--- WORK INSTRUCTION ---
Locate and copy each line in the data that contains the word "rectangular".

--- THE RECORDS ---
--- --- ---

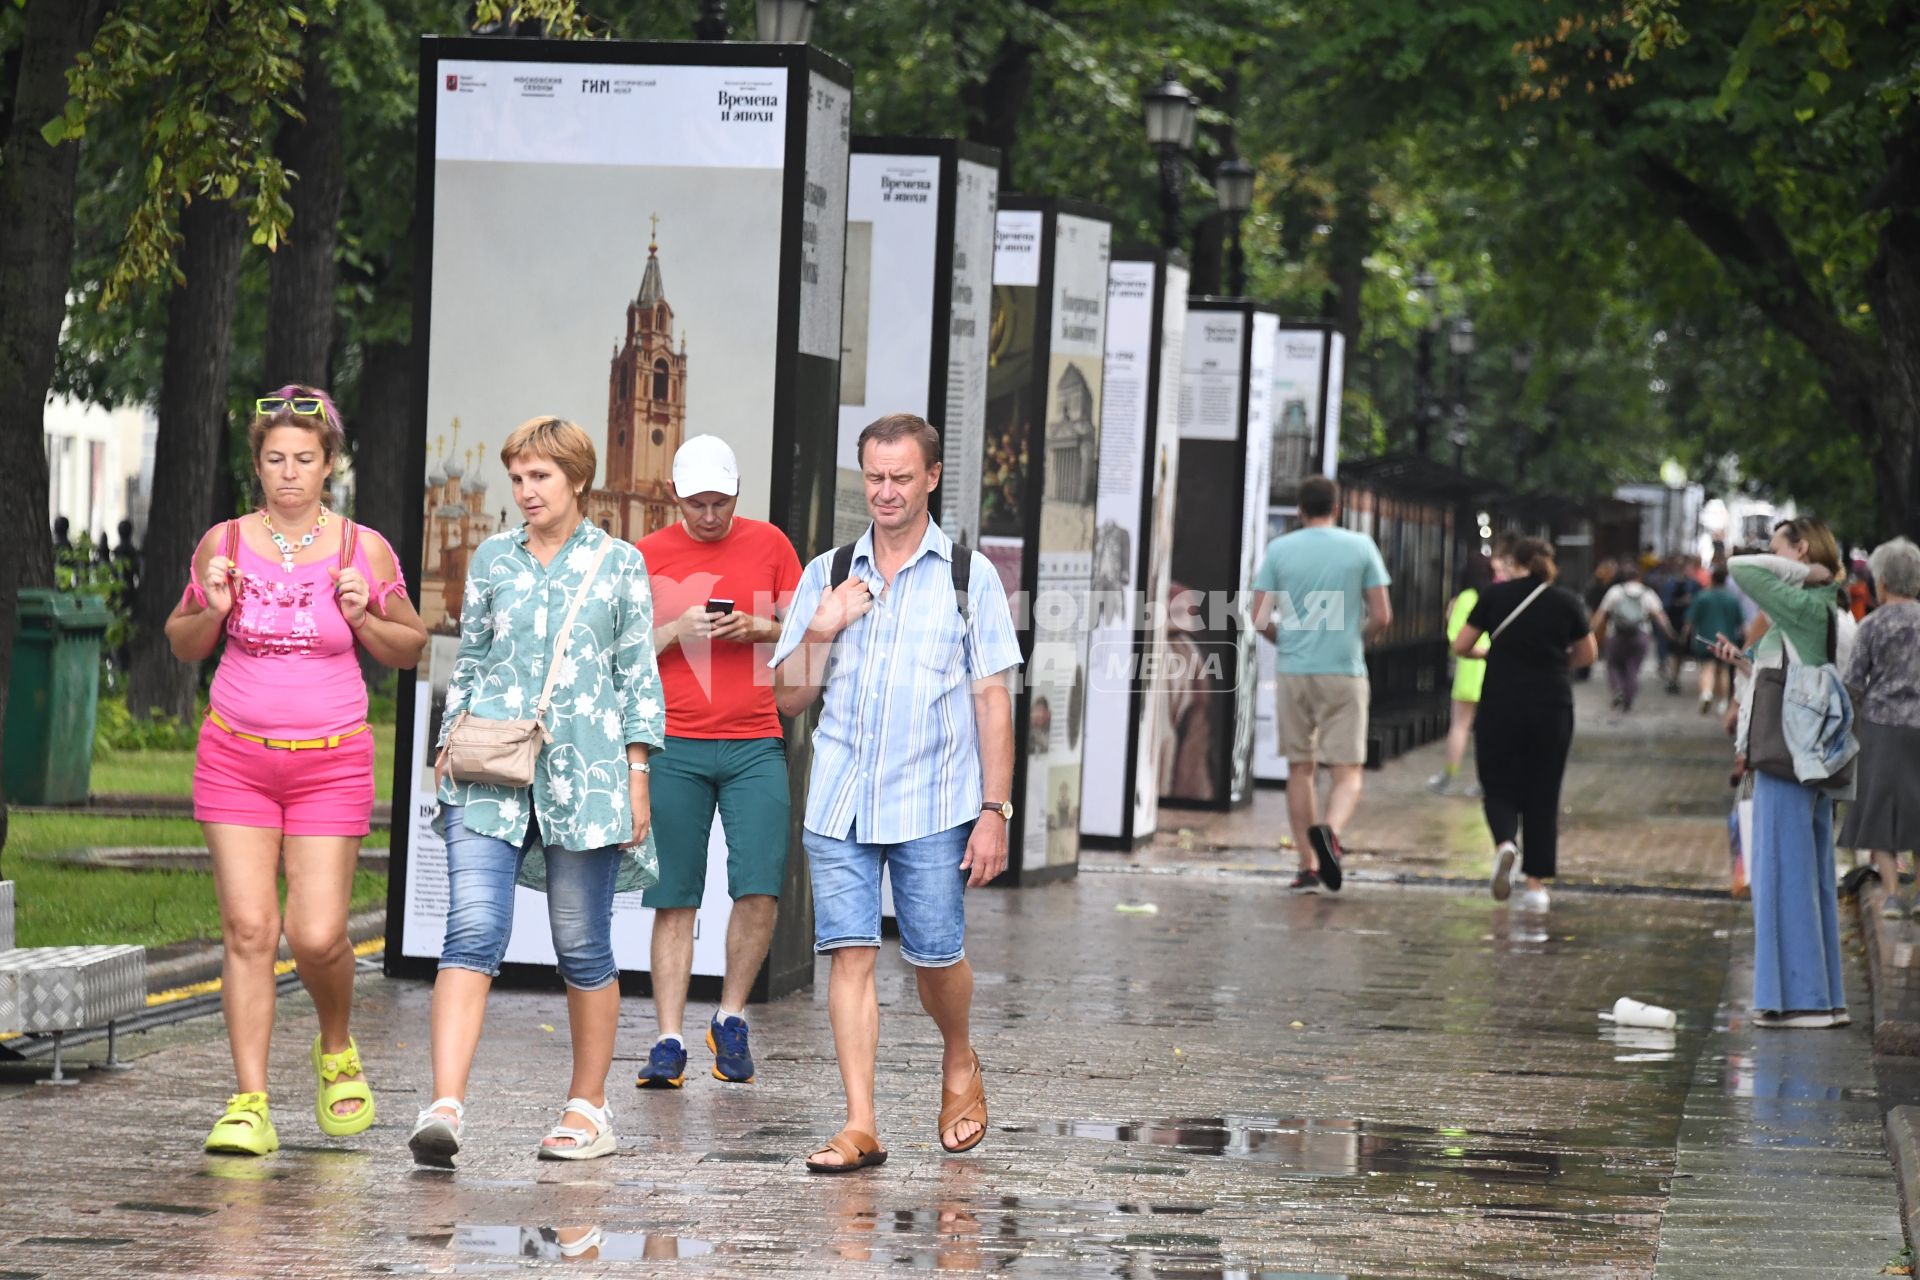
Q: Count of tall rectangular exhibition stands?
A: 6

--- --- ---

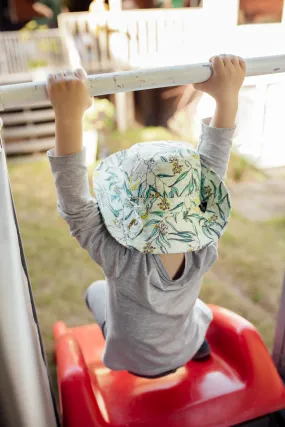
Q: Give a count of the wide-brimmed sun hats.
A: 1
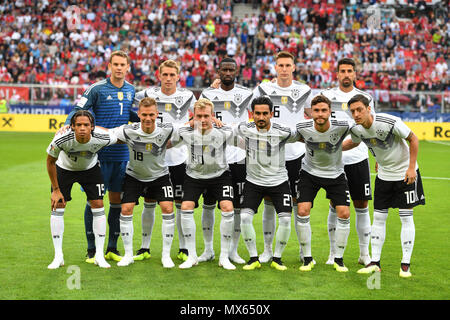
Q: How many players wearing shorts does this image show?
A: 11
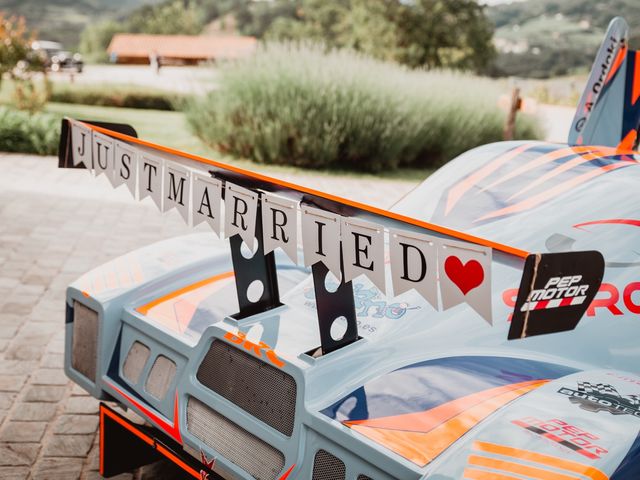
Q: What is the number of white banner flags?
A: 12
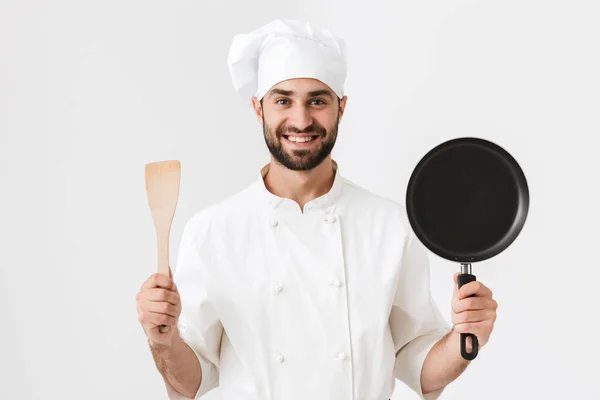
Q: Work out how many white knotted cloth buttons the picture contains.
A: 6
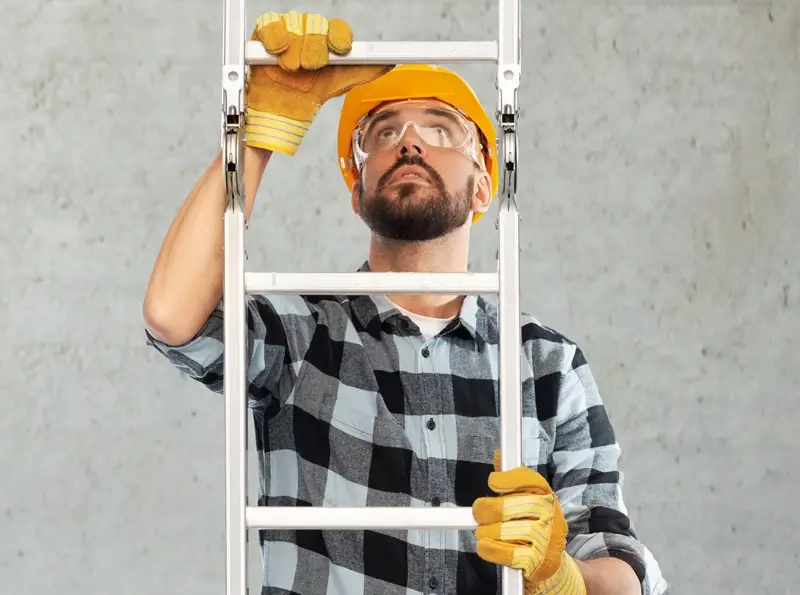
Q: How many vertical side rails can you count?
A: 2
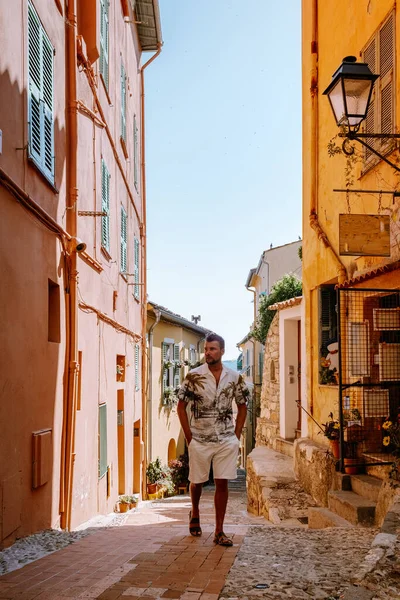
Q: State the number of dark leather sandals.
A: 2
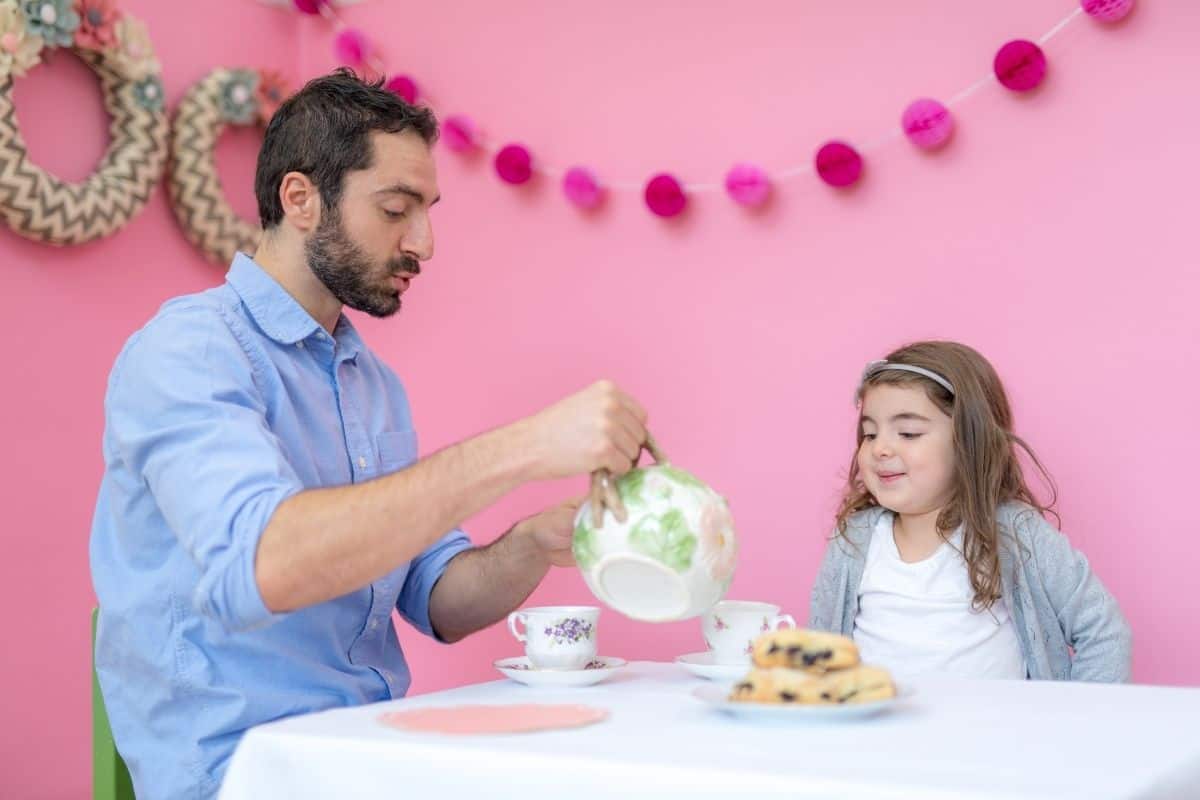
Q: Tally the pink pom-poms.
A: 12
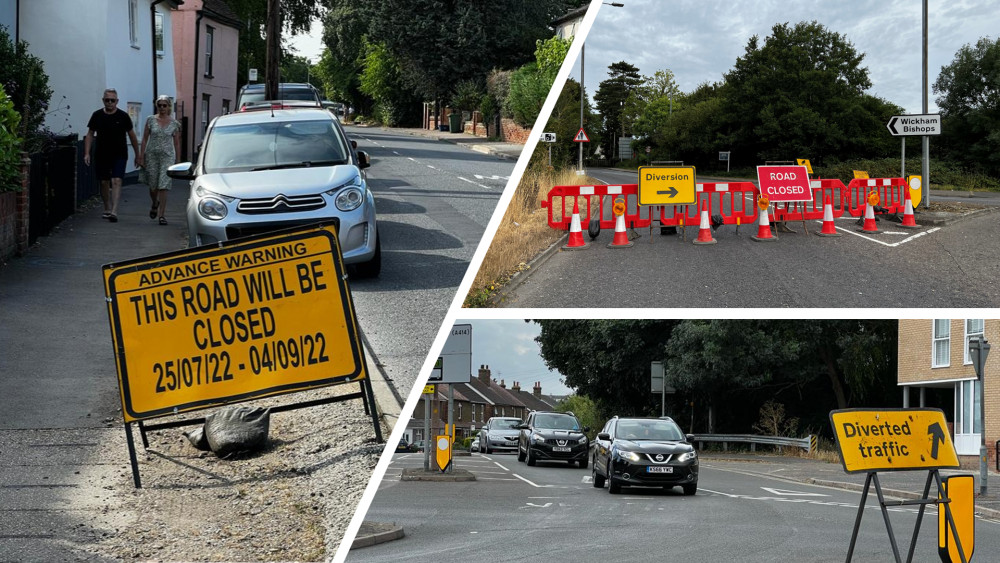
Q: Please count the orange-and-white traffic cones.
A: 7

--- --- ---

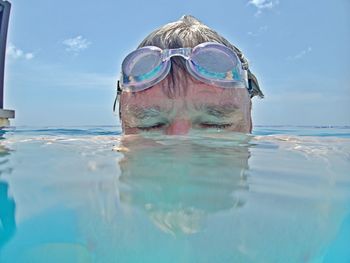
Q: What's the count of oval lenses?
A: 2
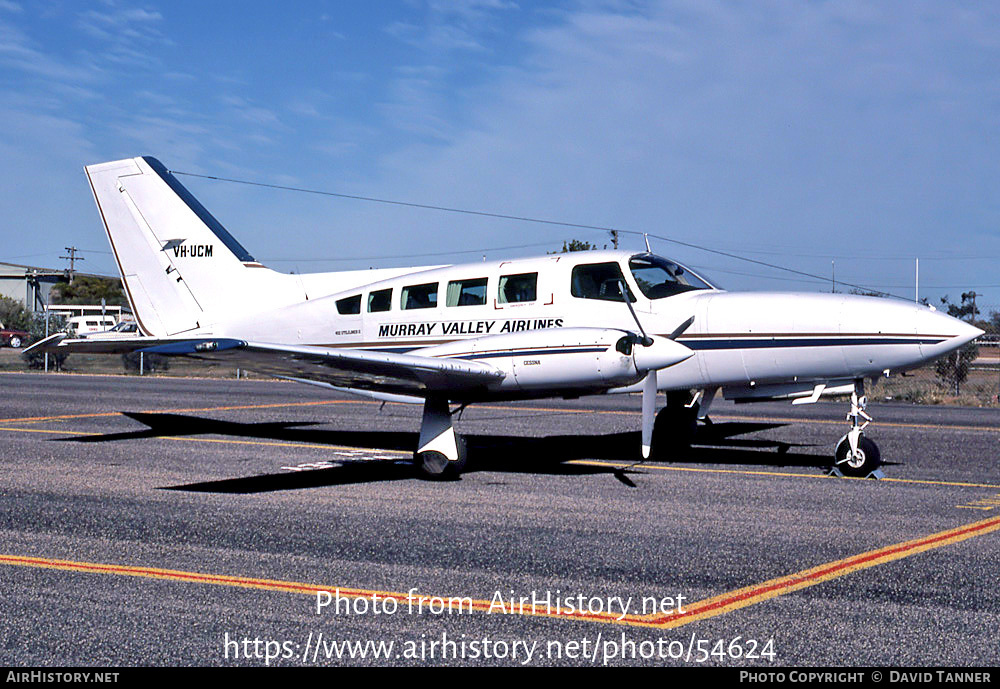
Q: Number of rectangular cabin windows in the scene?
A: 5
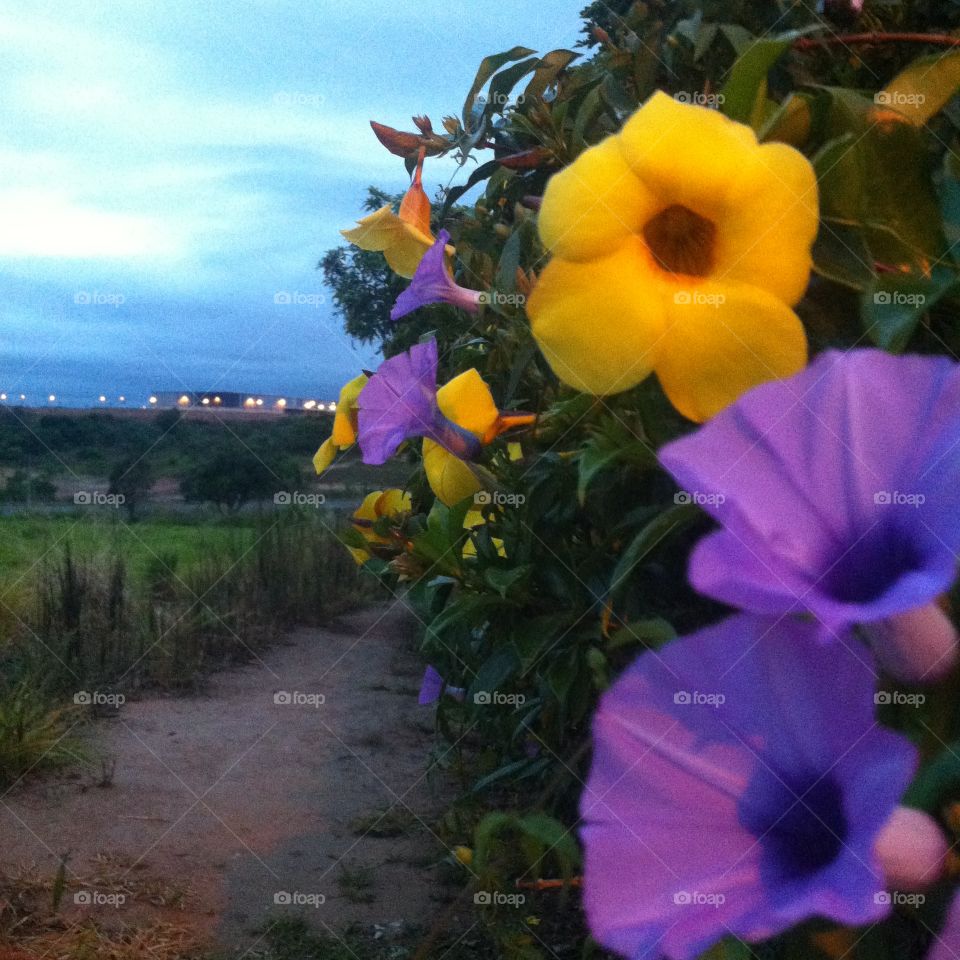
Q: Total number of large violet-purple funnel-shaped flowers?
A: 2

--- --- ---

--- ANSWER TO THE PROBLEM ---
Q: Count of tall rectangular exhibition stands?
Q: Number of rectangular cabin windows in the scene?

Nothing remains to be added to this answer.